- WORK TO BE COMPLETED -
Scan the entries for the word "many". Every line that has it should be copied.

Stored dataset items
* * * * * * * * *
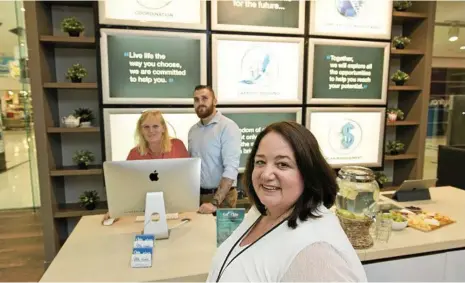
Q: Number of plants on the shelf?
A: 11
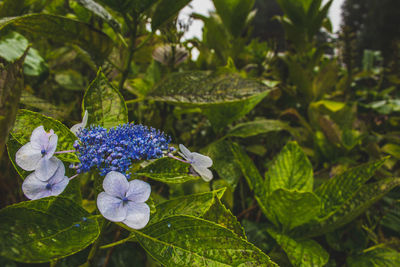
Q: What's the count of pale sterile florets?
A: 5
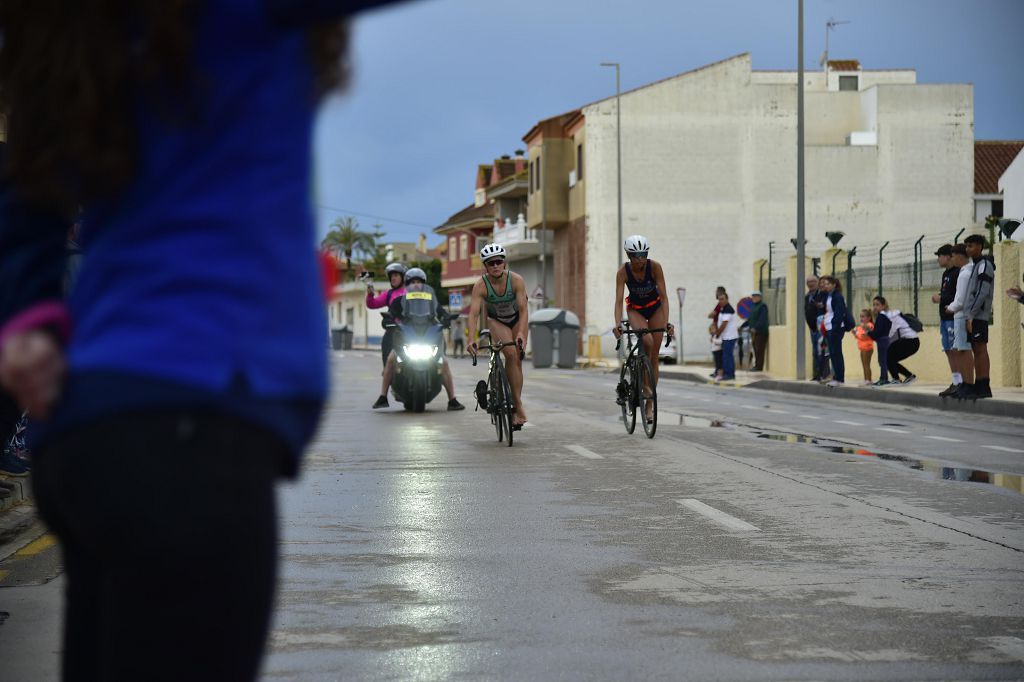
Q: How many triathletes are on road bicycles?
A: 2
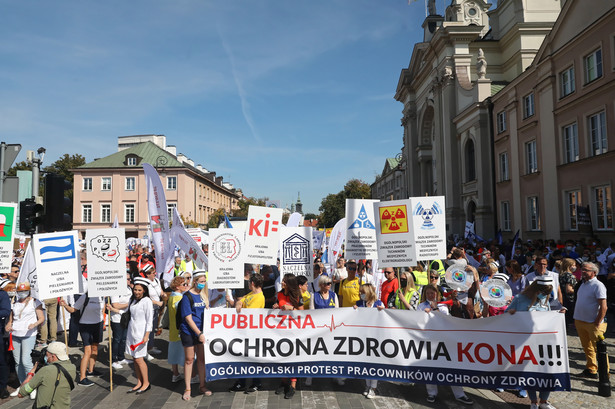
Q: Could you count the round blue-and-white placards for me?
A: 2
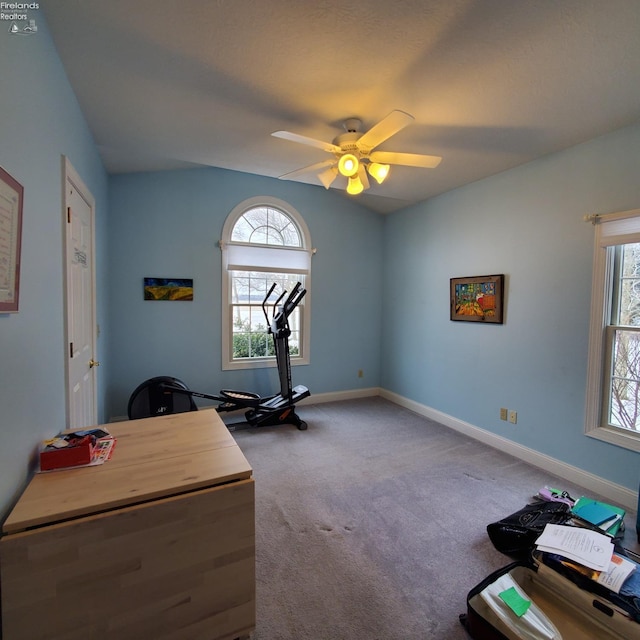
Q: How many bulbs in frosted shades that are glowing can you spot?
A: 3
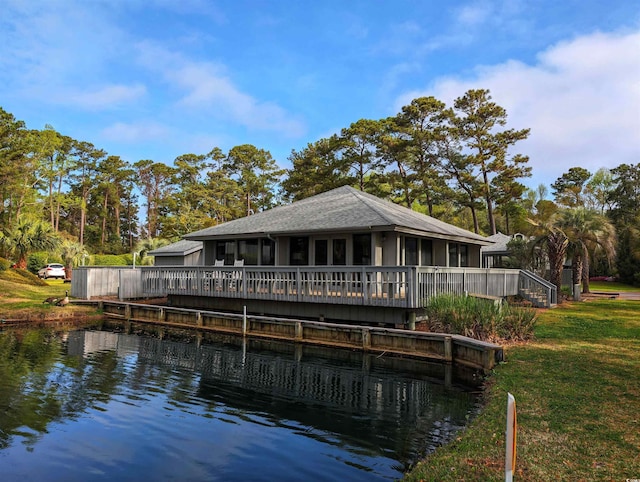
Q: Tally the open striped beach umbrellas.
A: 0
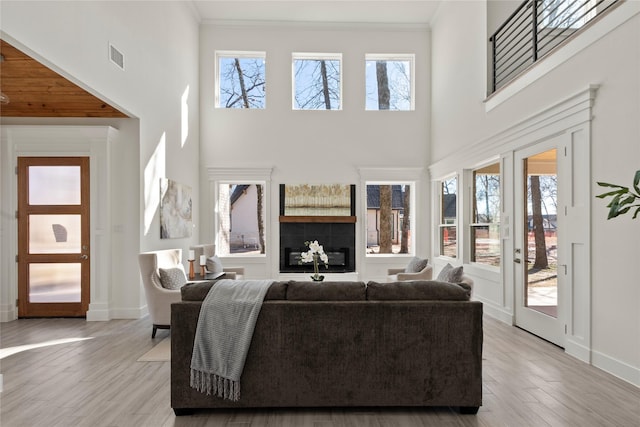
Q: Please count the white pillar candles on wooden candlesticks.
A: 2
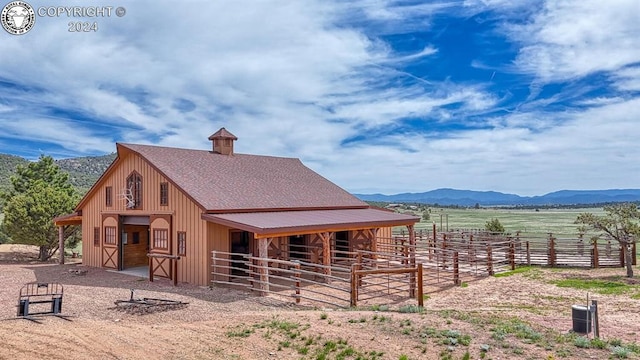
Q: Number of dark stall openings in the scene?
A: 3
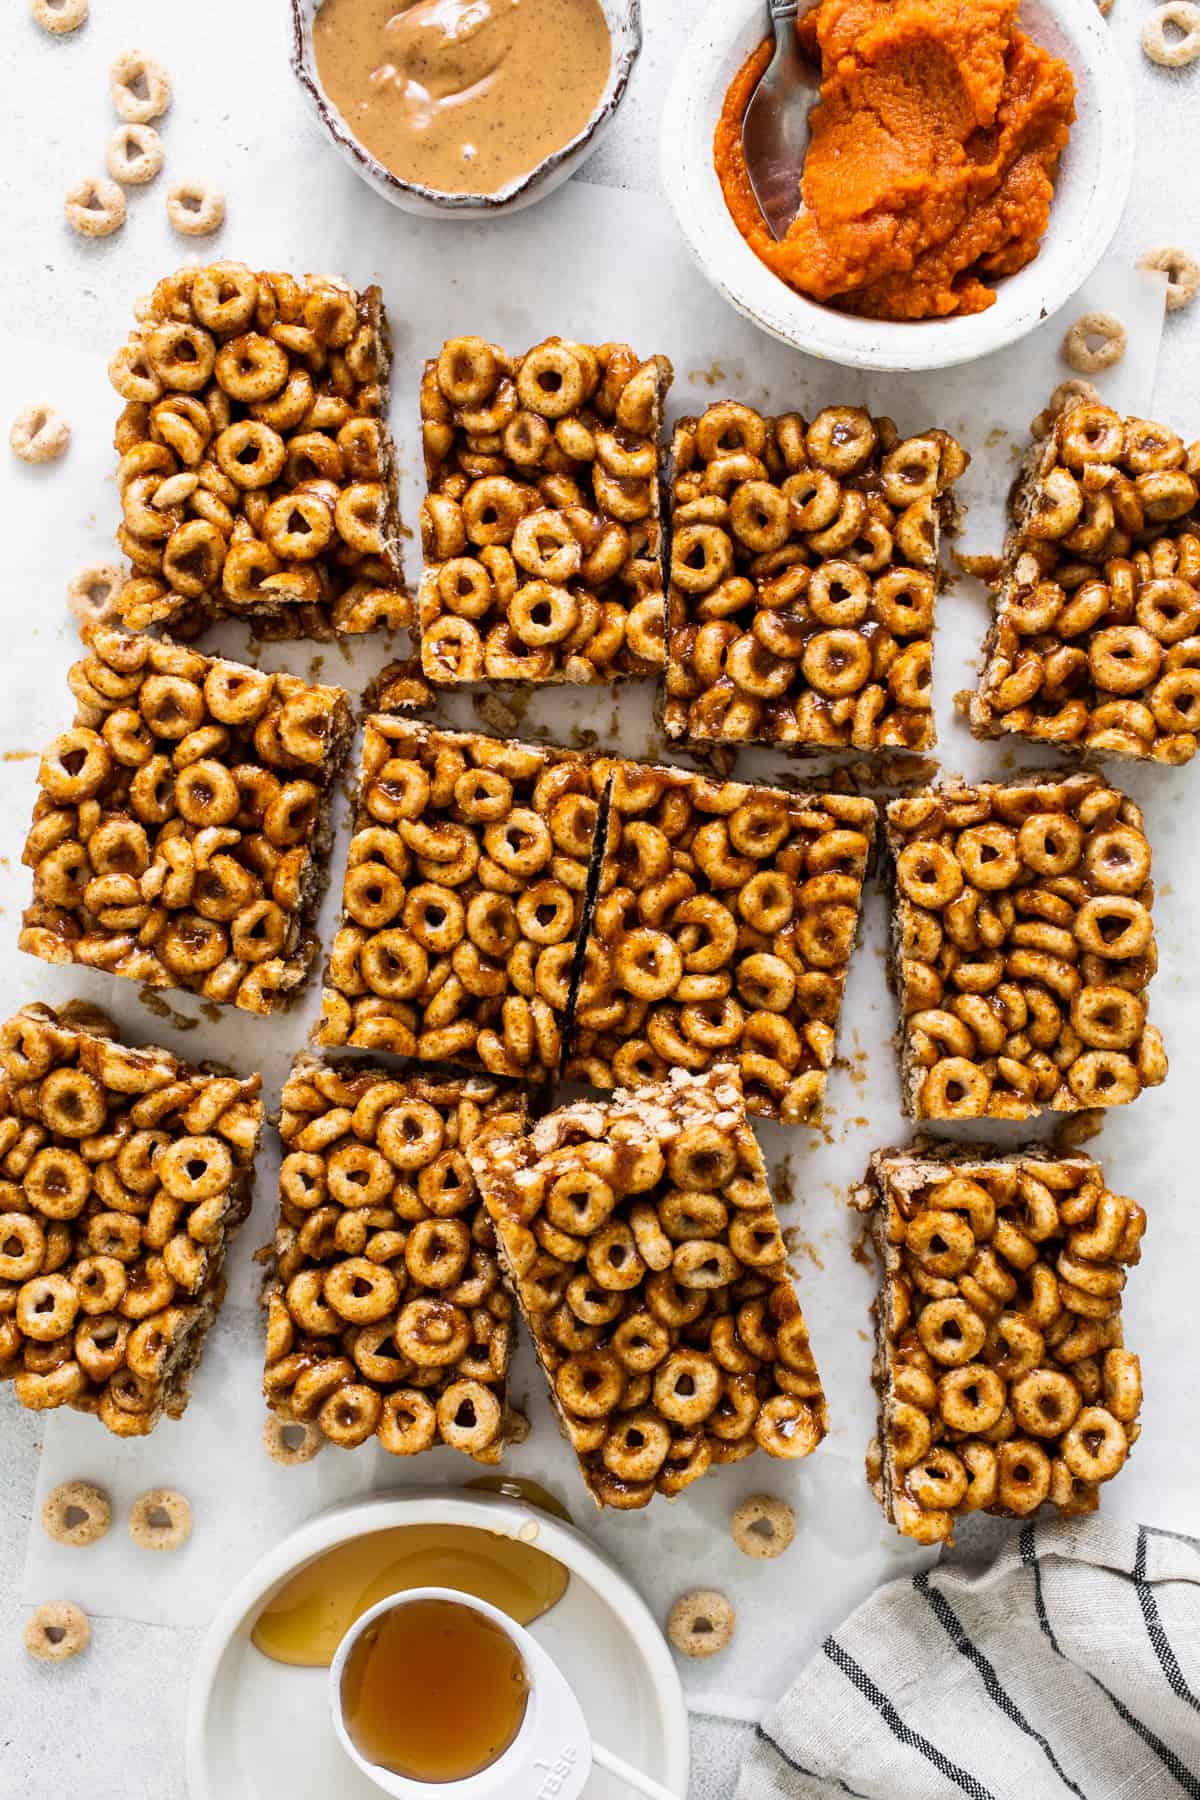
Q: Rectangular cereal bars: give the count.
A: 12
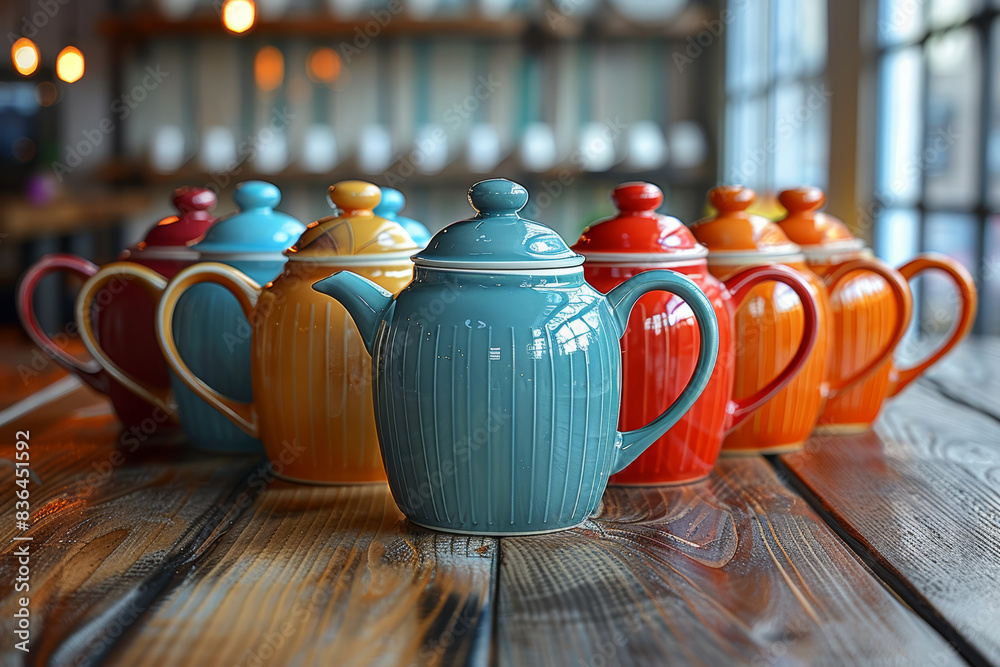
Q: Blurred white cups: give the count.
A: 11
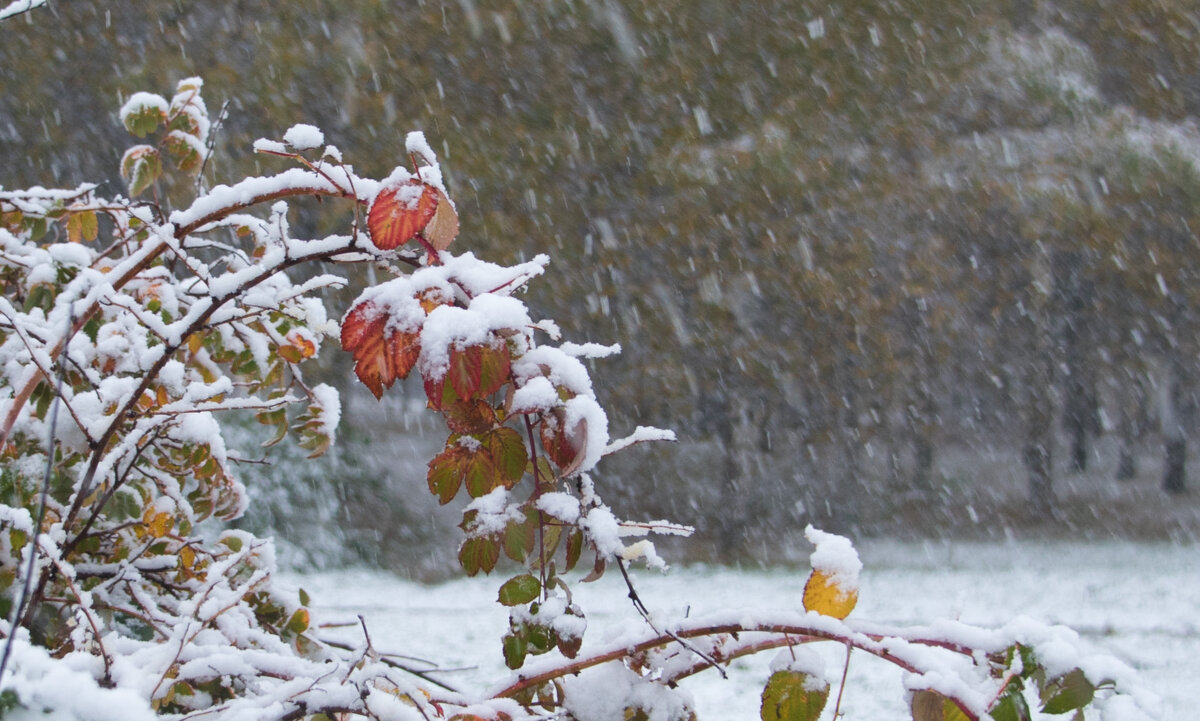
* * * * * * * * *
- TASK OUTPUT -
Q: How many triathletes are on road bicycles?
Q: How many bulbs in frosted shades that are glowing can you spot?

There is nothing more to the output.